Publié le : 23/08/2012 

Sollicitée pour des travaux au domicile d’une vieille dame, l’entreprise s’est montrée peu respectueuse des droits des consommateurs.

 

Confrontée à des problèmes d’évacuation des eaux usées dans son logement dont elle est locataire, Roselyne C., de Saint-­Raphaël (83), cherche dans les Pages jaunes une entreprise pour la dépanner rapidement. Elle en trouve une à Grasse qui lui indique qu’un ­technicien viendra le lendemain ­matin.

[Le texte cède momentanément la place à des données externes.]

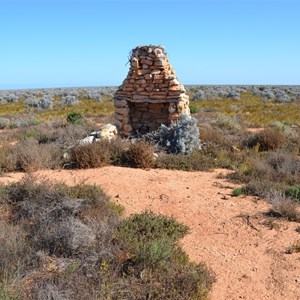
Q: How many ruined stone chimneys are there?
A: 1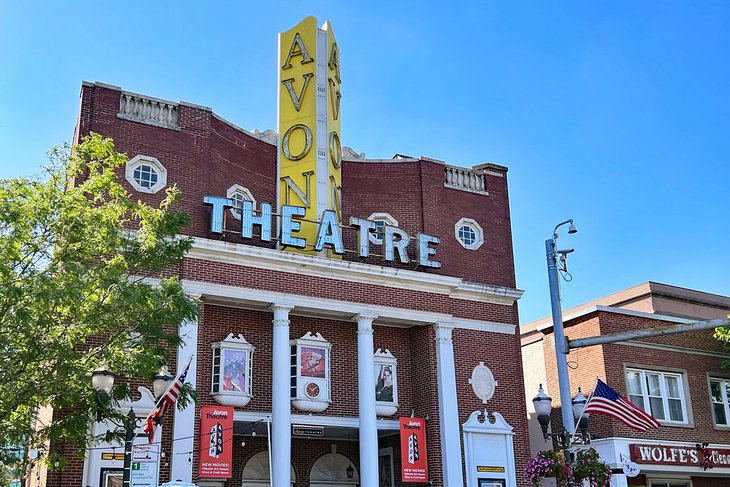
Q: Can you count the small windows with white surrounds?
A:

Sur place, celui-ci établit un devis de 1 779 €, se fait régler 600 € par carte bancaire et demande un chèque de 1 179 €. Roselyne C. ­prévient sa fille qui, compte tenu du montant demandé et sans l’accord du propriétaire, téléphone à la société pour opposer un refus à la réalisation des travaux. La carte bancaire est quand même débitée et le chèque non retourné. La fille de Mme C. adresse immédiatement un courrier recommandé avec AR pour annuler la commande. Sans réponse, elle contacte l’UFC-Que Choisir du Var-Est, qui écrit à l’entreprise pour lui ­rappeler les droits du consommateur. Le contrat détaillant les travaux à réaliser chez Roselyne C. aurait dû comprendre un formulaire détachable de rétractation du client dans les 7 jours (art. L. 121-23 du code de la consommation). Et, avant l’expiration de ce délai, l’entreprise ne pouvait ­exiger de la cliente le paiement de tout ou partie du montant de la prestation (art. L. 121-25). La société accepte de rendre le chèque de 1 179 € mais dit garder le règlement par carte bancaire. L’UFC-QC du Var-Est saisit la direction départementale de la protection de la population (ex-services de la répression des fraudes) pour signaler de tels agissements avec un dépôt de plainte de Roselyne C. Le professionnel lui a tout de suite ­envoyé un chèque de 600 €.